Comments below are in reference to Table #1.

-Is “Pred dose” the number of times a patient was given prednisone? 

-Not clear what the numbers are in reference to in columns “15-90 days”, 91-120 days”, “>121 days”.  Providing a table legend with further description is suggested.

- For the “Relapse” column how was this determined and why is the duration >51% for 10 of the total 11 patients?  Were the patients in relapse >51% of the study duration?

 

 

Editorial comments:

Lines 36-38; 327: Reference #1 is missing from the body of the text.

 

Lines 37-38: Would suggest rewording this sentence.  Not completely clear what is the purpose. 

 

Line 335: The publication date and spelling of title for this reference is incorrect.

 

Lines 49-52: Need to be attentive when paraphrasing other published text.  The text as written in this manuscript is very similar to how its written by authors of reference #6 (Wenderfer 2015).

 

Example 1

This manuscript: “Viral infections are also often implicated as probable triggers for autoimmune diseases…”

Reference #6: “Viral syndromes are often implicated as probable triggers for autoimmune diseases.”

 

Example 2

This manuscript: “Although no virus has been definitively shown to cause any specific renal pathology…”

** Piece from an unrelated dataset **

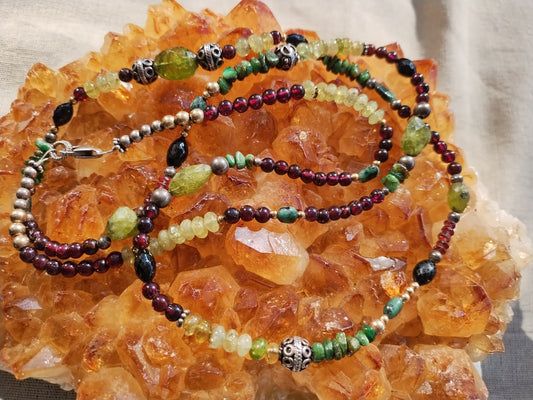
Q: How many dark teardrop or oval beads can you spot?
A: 6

Reference #6: “Although no single strain of virus has been definitively shown to cause any specific renal pathology…”

 

Line 72: Delete extra periods.

 

Lines 81-82: Based on how the text is written it’s not clear if these patients have nephrotic syndrome.  Patients are referred to as disease.

 

Lines 91-92: Details of company source and product number for ELISA is omitted.

 

Line: 124: Change “confection” to “coinfection”.

 

Line 243: Change “viruria” to “viremia”. 

 

Table 1: Change “synt” to “symp”.

Comments on the Quality of English Language

Authors should consider editing the overall text for clarity, provide a context for nephrotic syndrome in the introduction section, and be attentive when paraphrasing publications to avoid plagiarism.  See editorial comments for specific examples.